Le simulazioni di dinamica molecolare sono utilizzate nella scienza naturale e dei materiali per prevedere le proprietà e il comportamento di materiali diversi. Nel passato, queste simulazioni erano solitamente basate su modelli meccanicistici che non sono in grado di integrare importanti intuizioni della meccanica quantistica. Questo lavoro ora pubblicato in Comunicazioni sulla natura migliora sostanzialmente le capacità di previsione della moderna modellistica atomistica in chimica, biologia, e le scienze dei materiali.

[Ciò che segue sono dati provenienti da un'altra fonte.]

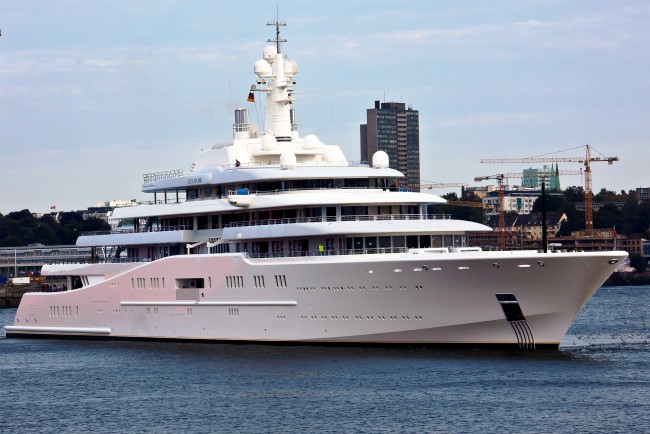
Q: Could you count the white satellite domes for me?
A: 7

Conoscenza esatta della dinamica molecolare di una sostanza, in altre parole conoscenza precisa dei possibili stati e interazioni dei singoli atomi in una molecola, ci consente non solo di comprendere molte reazioni chimiche e fisiche, ma anche di utilizzarle. "Le tecniche di apprendimento automatico hanno drasticamente modificato il lavoro in molte discipline, ma fino ad ora, ne è stato fatto poco uso nelle simulazioni di dinamica molecolare, " dice Klaus-Robert Müller, Professore di machine learning alla TU Berlin. Il problema:la maggior parte degli algoritmi standard sono stati sviluppati con la consapevolezza che la quantità di dati da elaborare non è rilevante. "Questo non si applica, però, per accurati calcoli quantomeccanici di una molecola, dove ogni singolo punto dati è cruciale e il calcolo individuale per molecole più grandi può richiedere diverse settimane o addirittura mesi. Le enormi risorse computazionali necessarie per fare ciò hanno fatto sì che fino ad oggi non fossero possibili simulazioni precise di dinamica molecolare, " spiega Alexandre Tkatchenko, professore di fisica chimica teorica presso l'Università del Lussemburgo.

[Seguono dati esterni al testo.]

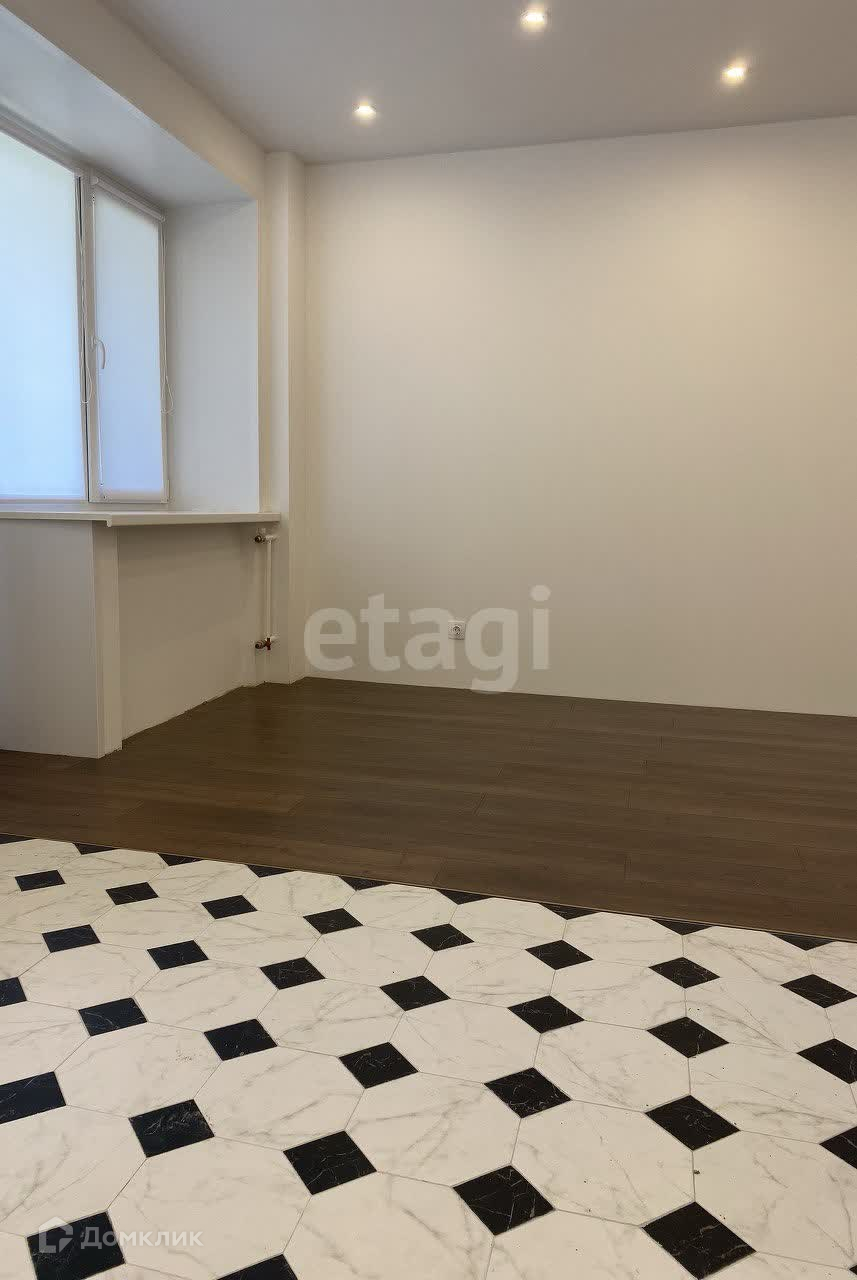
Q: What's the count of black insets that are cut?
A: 9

È proprio questo problema che i ricercatori hanno ora risolto integrando le leggi fisiche nelle tecniche di apprendimento automatico. "Il trucco consiste nel non calcolare tutti i possibili stati possibili della dinamica molecolare con tecniche di machine learning, ma piuttosto solo quelli che non risultano da leggi fisiche note o dall'applicazione di operazioni di simmetria", spiega il professor Alexandre Tkatchenko.
Da una parte, gli algoritmi di nuova concezione utilizzano simmetrie matematiche naturali all'interno delle molecole. Tra le cose che riconoscono ci sono assi di simmetria che non alterano le caratteristiche fisiche della molecola. Di conseguenza, questi punti dati devono essere calcolati solo una volta, piuttosto che più volte, che riduce notevolmente la complessità del calcolo. Inoltre, le tecniche di apprendimento utilizzano la legge fisica della conservazione dell'energia.

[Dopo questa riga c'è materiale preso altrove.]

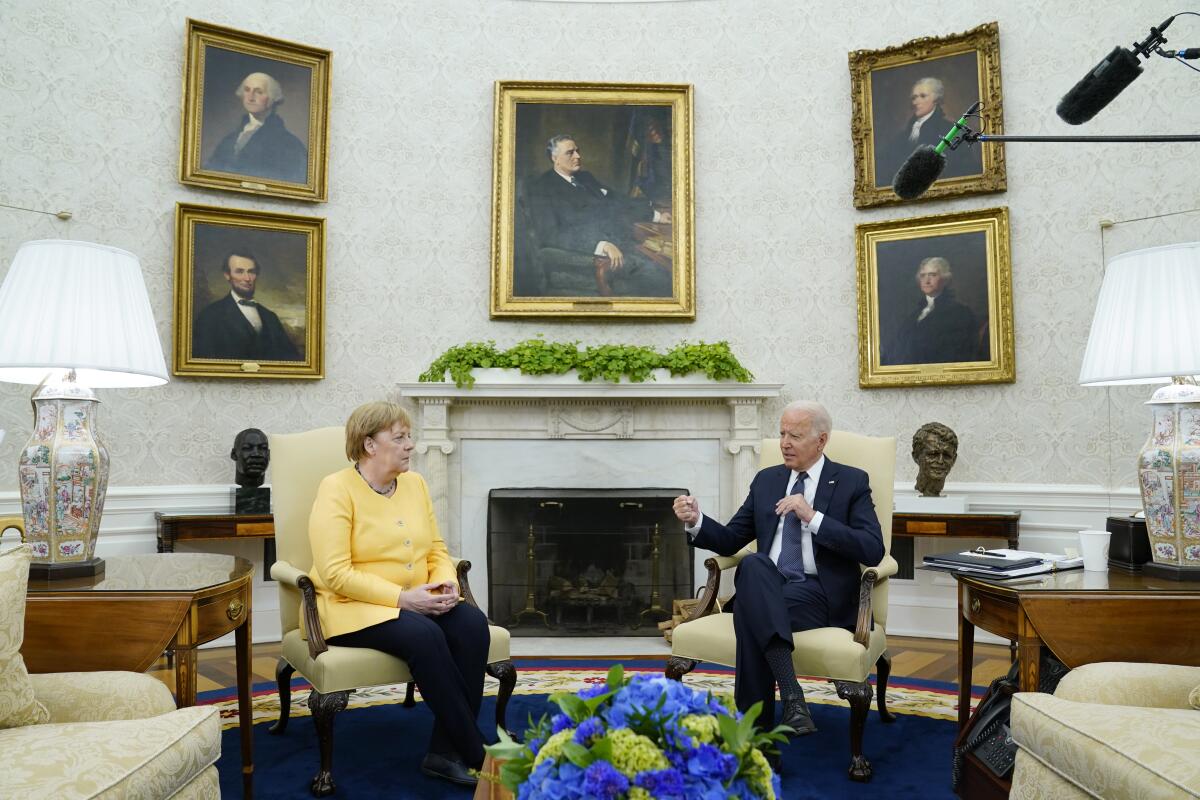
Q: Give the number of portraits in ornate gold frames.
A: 5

Attraverso questo approccio innovativo che consente alle tecniche di apprendimento automatico utilizzate di "incorporare" leggi fisiche prima di imparare a calcolare la dinamica molecolare, il team di ricerca è riuscito a riconciliare i due aspetti contraddittori dell'alta precisione e dell'efficienza dei dati. "Questi algoritmi speciali consentono al processo di concentrarsi sui complessi problemi della simulazione, piuttosto che utilizzare le prestazioni del computer per la ricostruzione di relazioni banali tra punti dati. Come tale, questa ricerca dimostra il grande potenziale della combinazione di IA e chimica o altre scienze naturali", Klaus-Robert Müller dice, spiegando il significato del progetto.